For now, my views could only be based on the TV programme and the subsequent comments made by Mark and his wife Mandy.

Mark believes there will be a cure

Mark said: “I’m in my 50s. GP notes suspected MS 44 years ago. MRI diagnosis 29 years ago. I have Secondary Progressive (SPMS) and had 90% paralysis in my right hand. This was miraculous. Within two hours a 29-year pain had gone.”

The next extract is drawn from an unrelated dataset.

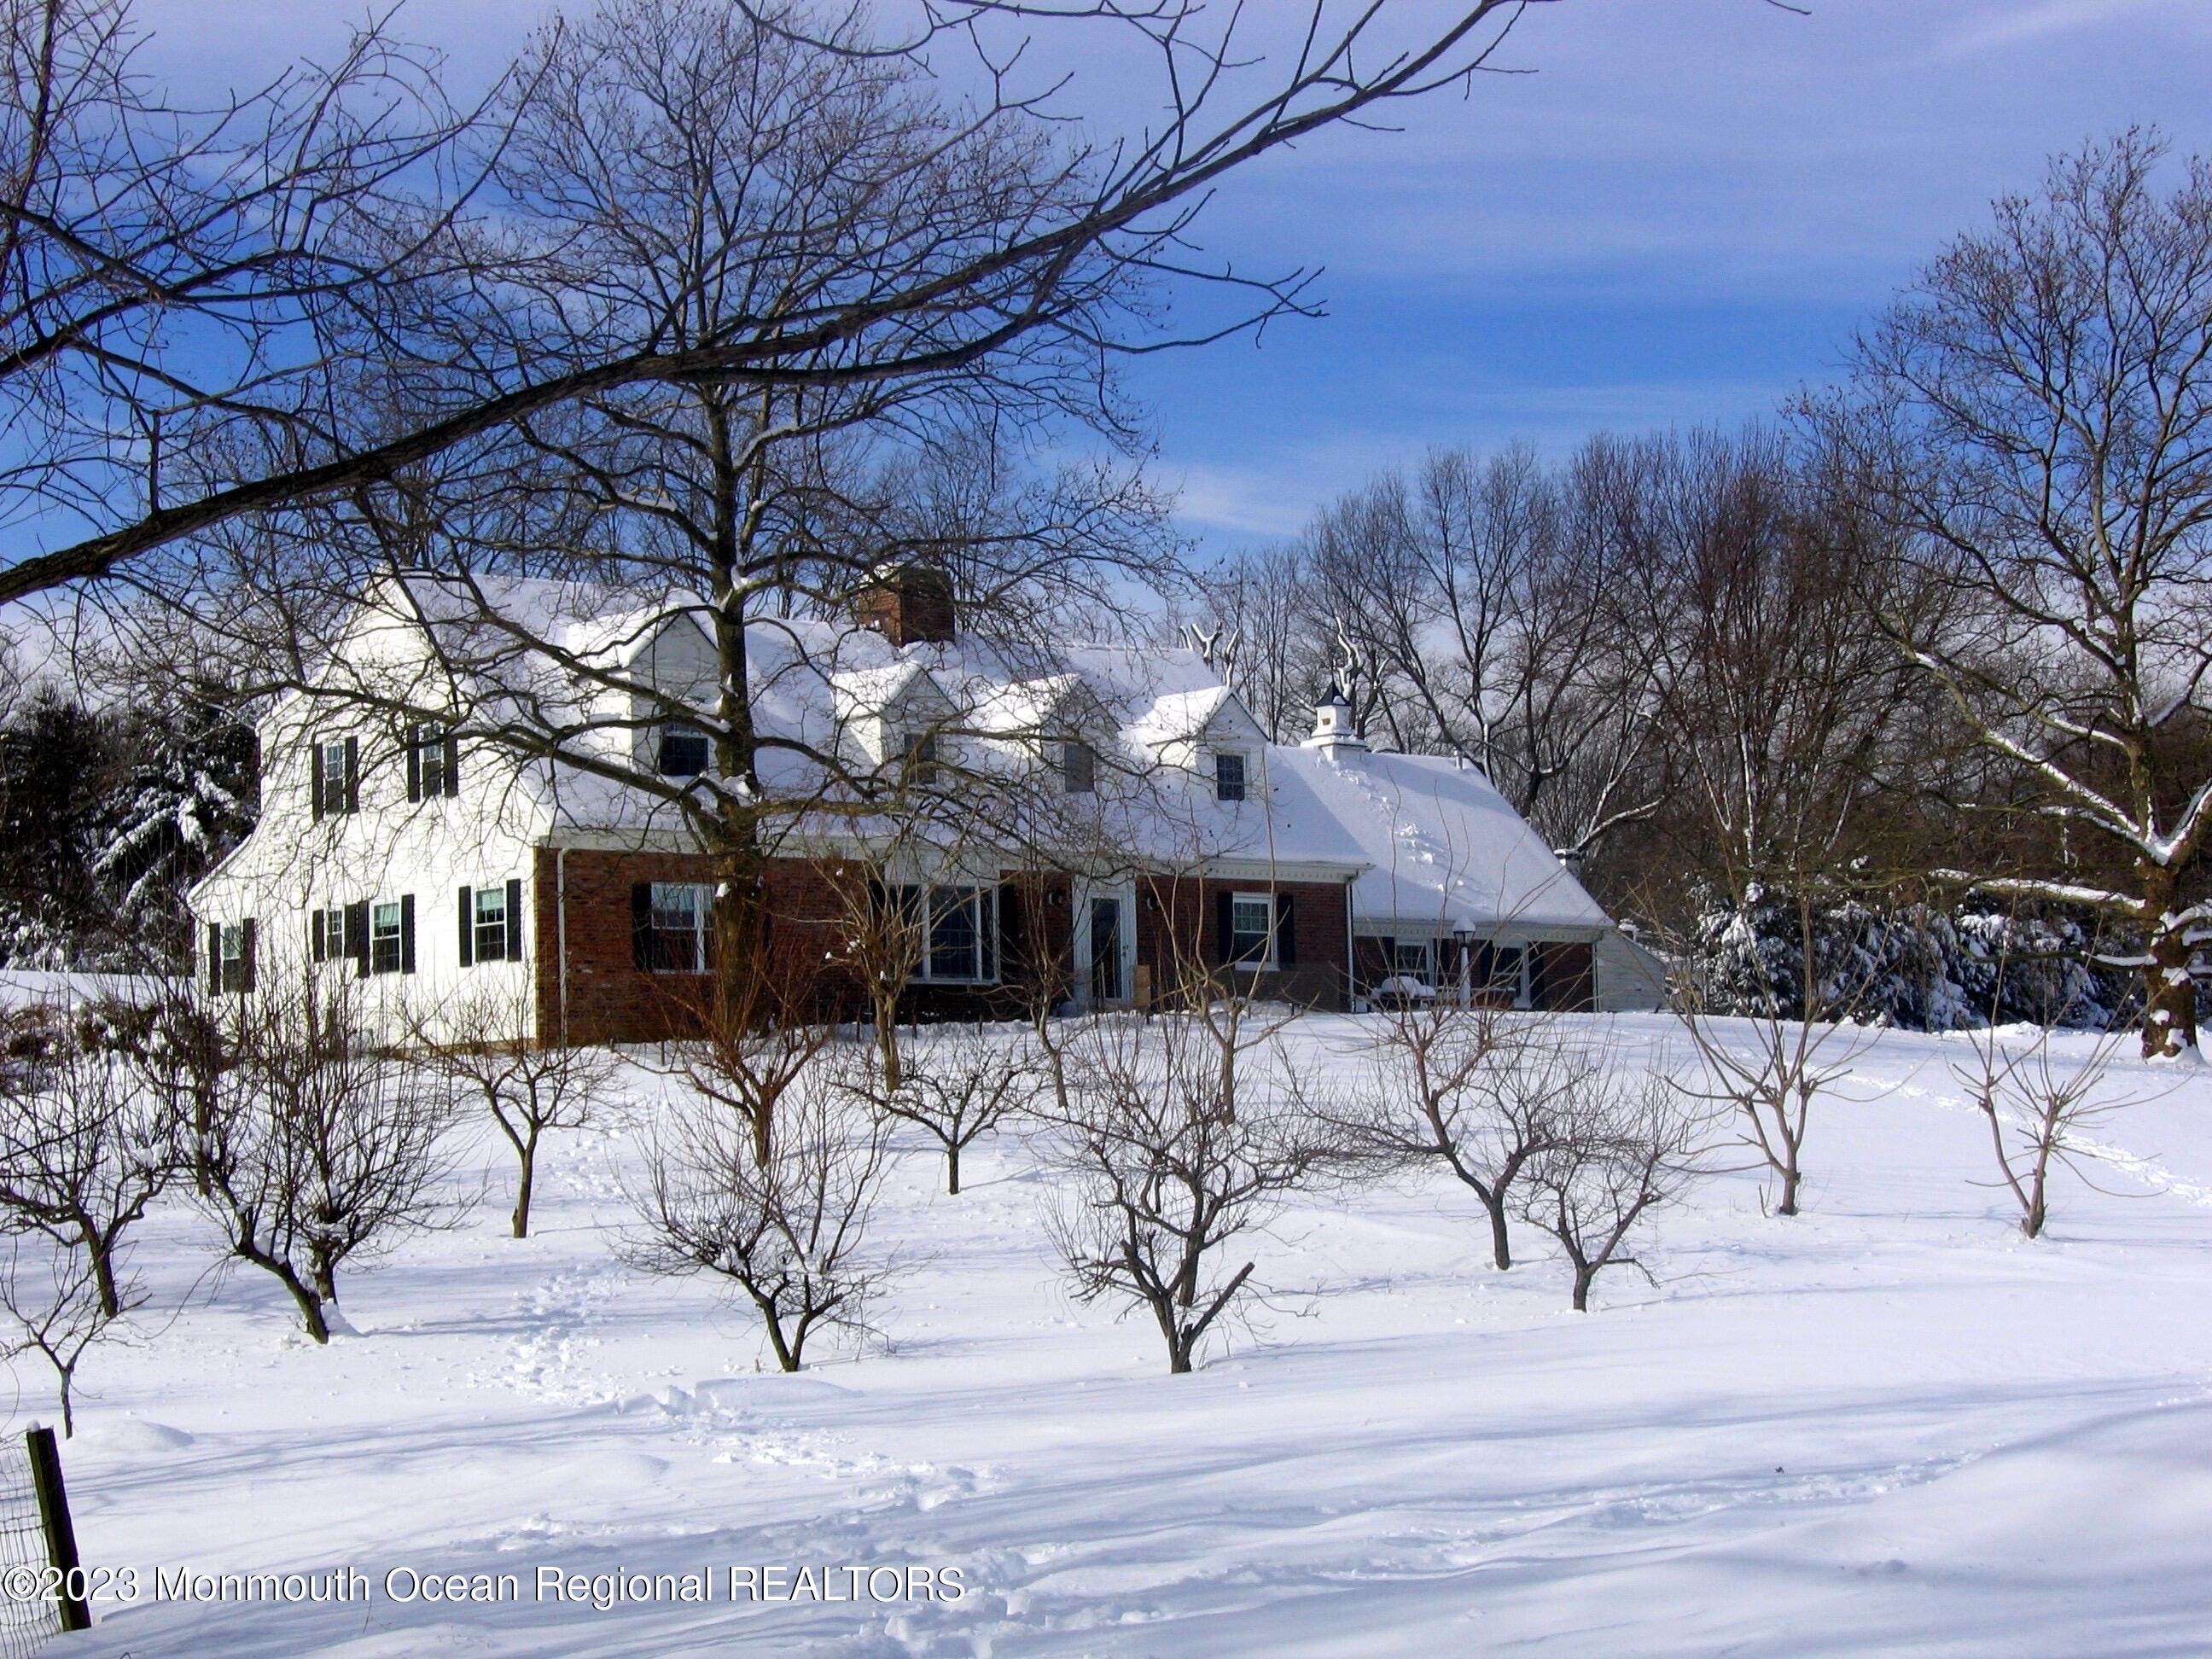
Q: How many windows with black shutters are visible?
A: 11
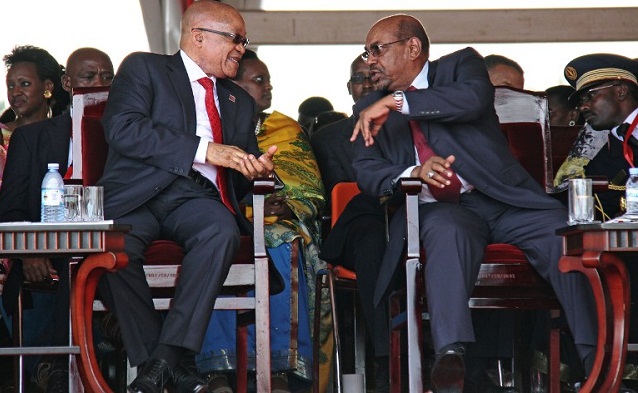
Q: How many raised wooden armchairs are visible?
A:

Mandy said: “This treatment is different from others I have heard about. It really didn’t have down time or side effects. The results where immediate.

“Mark has secondary Progressive MS. He hadn’t been able to clap his hands for years and years, he can now. He can shake hands using his right hand.

“I think you need continued injections of stem cells to reap the full benefit. It’s really just having an epidural injecting your own stem cells, but they are trying to see if it works in a drip form into the arm too. Side effects-headache.”

Mark added: “Just a few points:

“1. I believe that there will be a cure. If you don’t then that is your prerogative

“2. They use your own stem cells not from a donor.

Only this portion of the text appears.